### Exercise
Find the lines in the records that carry the word "dark". Copy each one.
━━━━━━━━━━━━━━━━━━━━━━━━━━━━━━
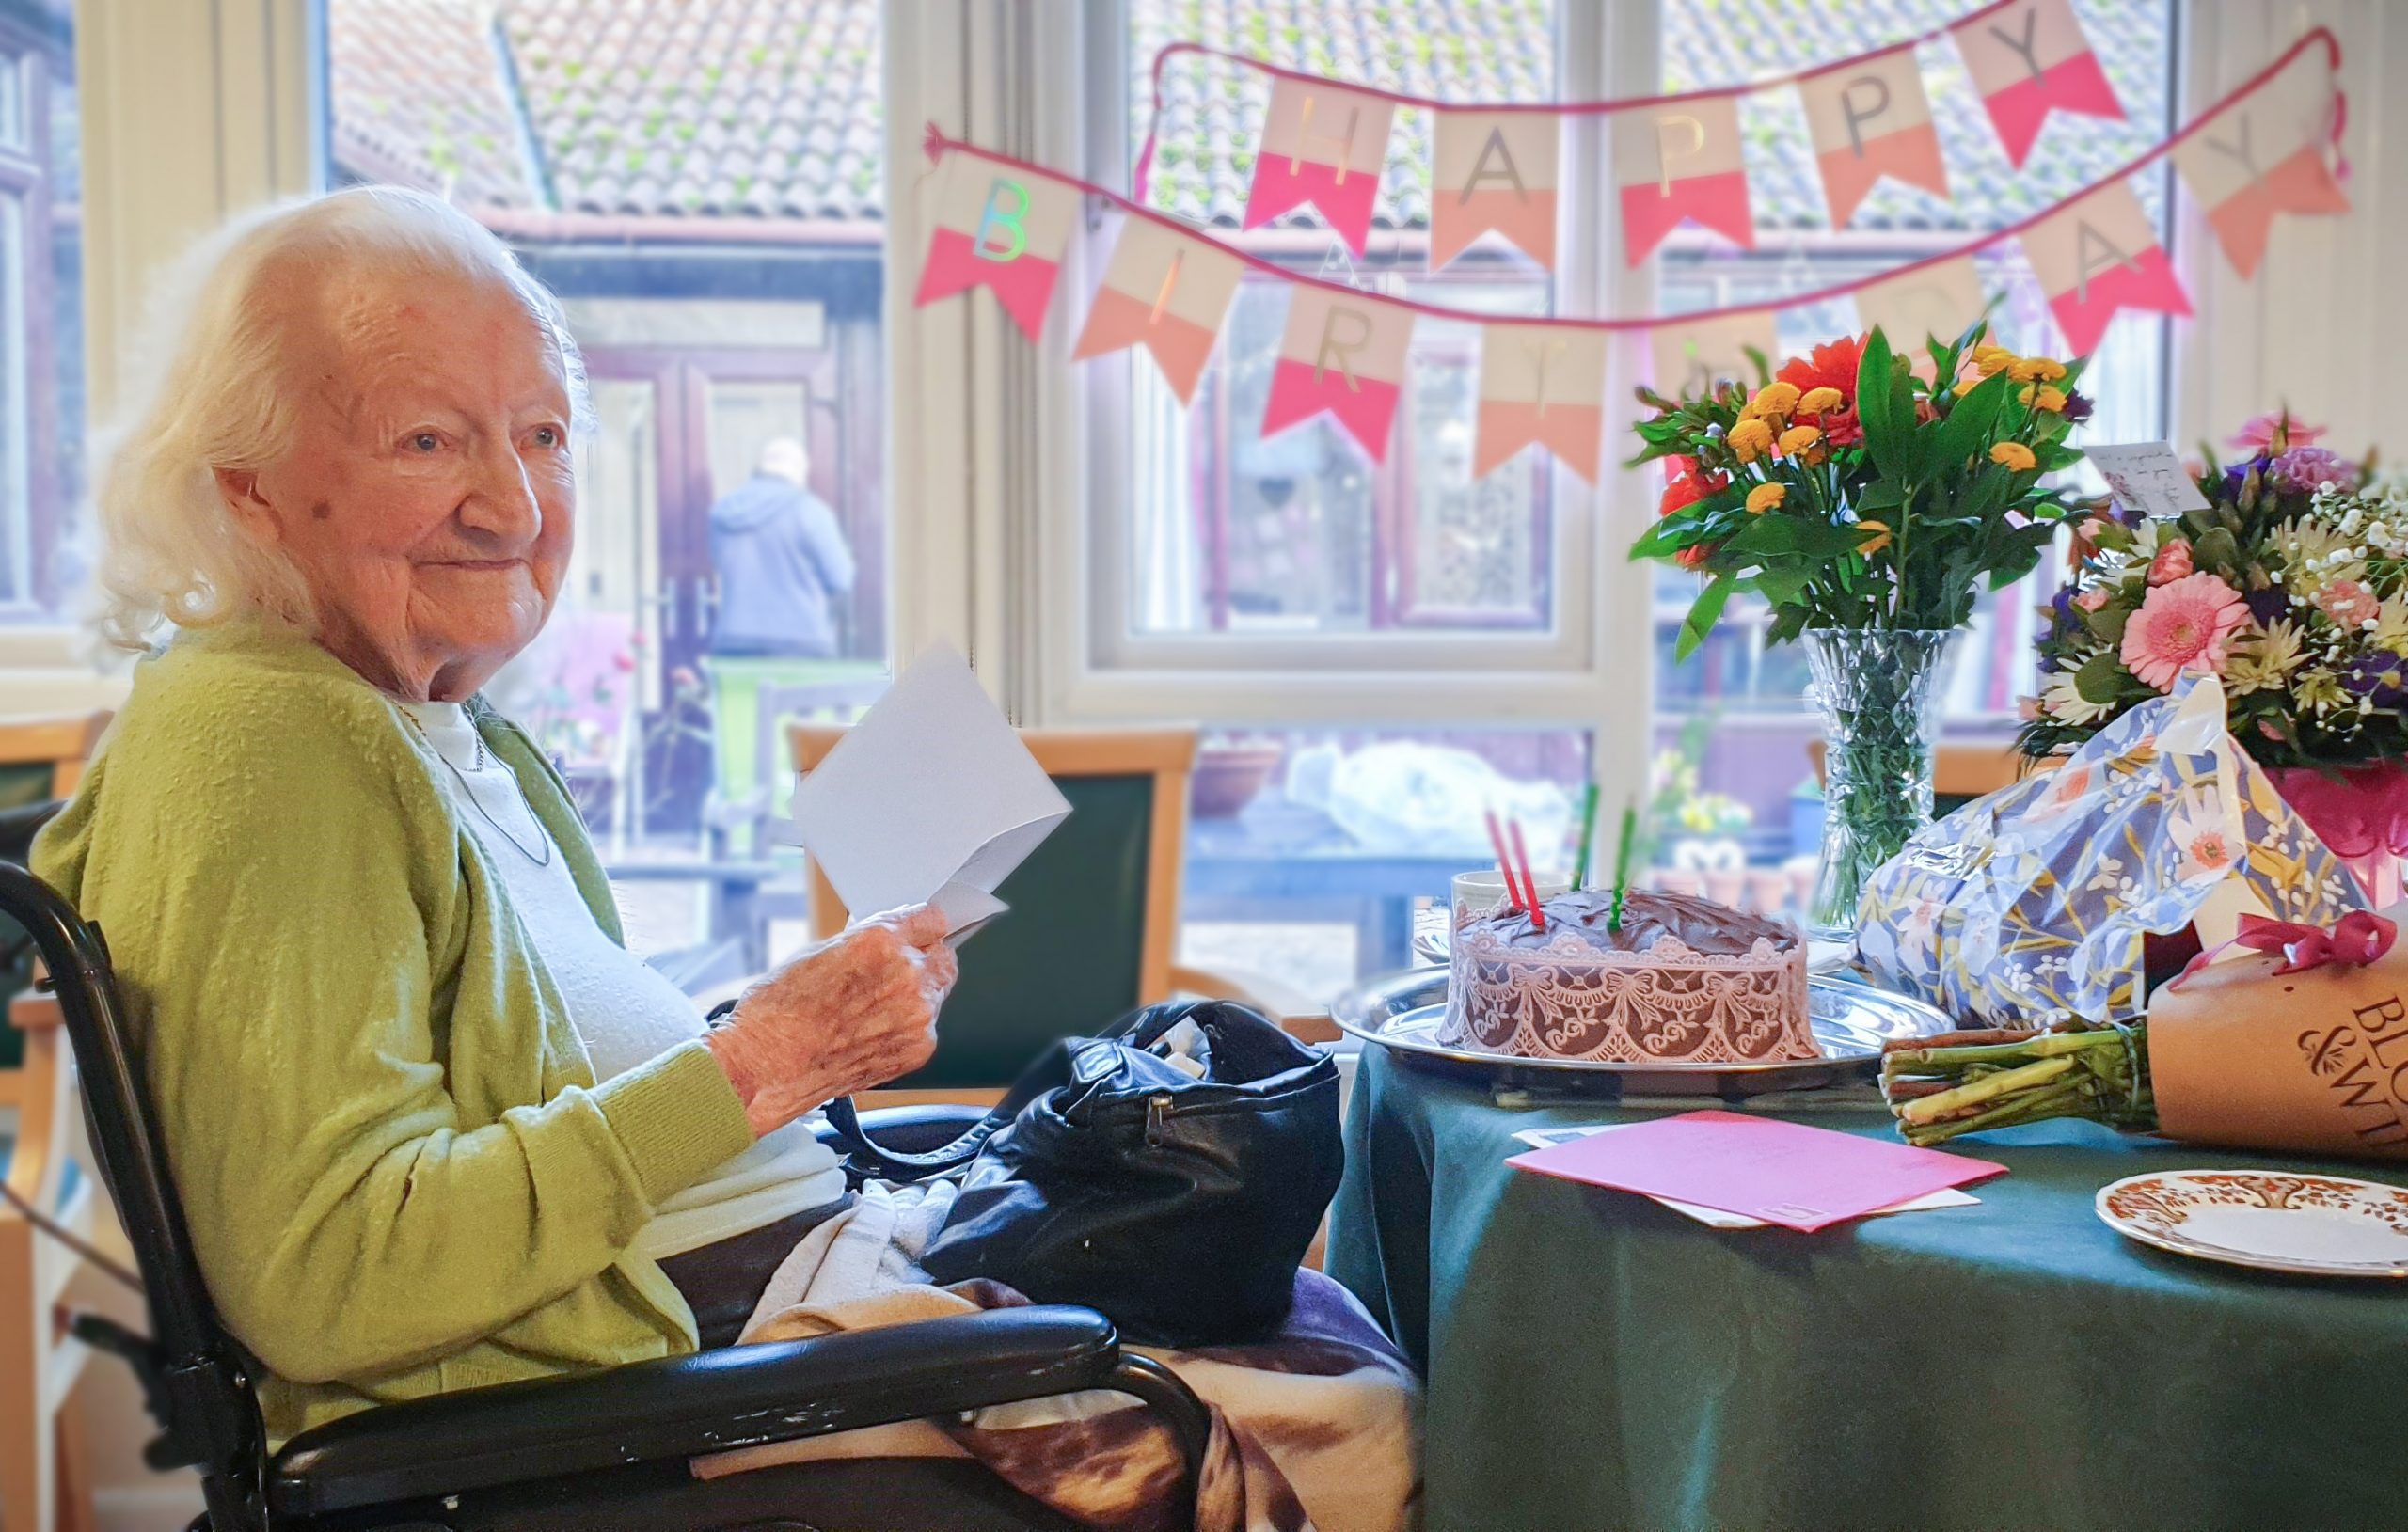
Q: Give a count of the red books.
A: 0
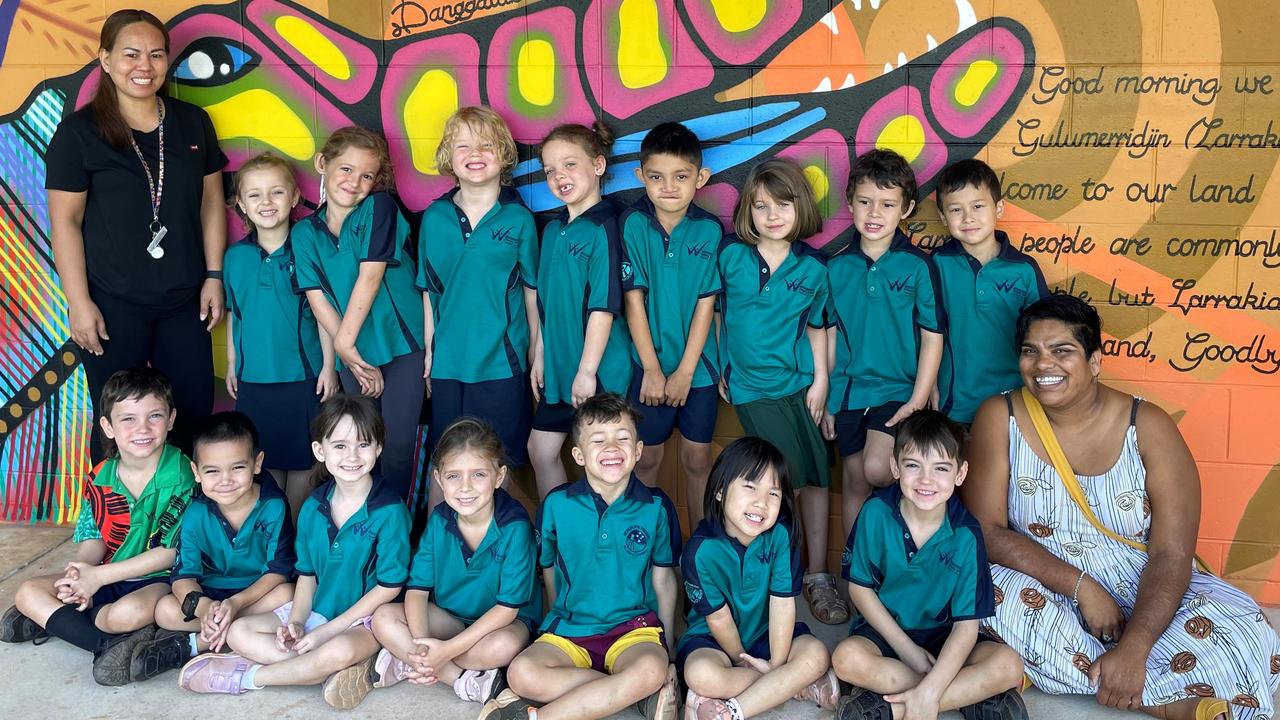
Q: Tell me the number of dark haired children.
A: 9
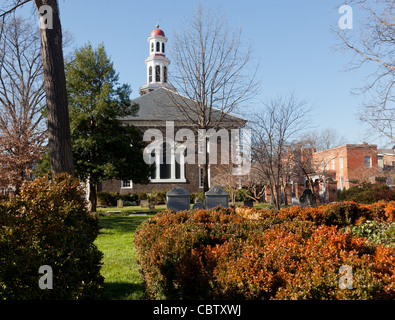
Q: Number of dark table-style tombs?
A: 2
━━━━━━━━━━━━━━━━━━━━━━━━━━━━━━
### Response box
Q: Tell me the number of dark haired children.
Q: Number of dark table-style tombs?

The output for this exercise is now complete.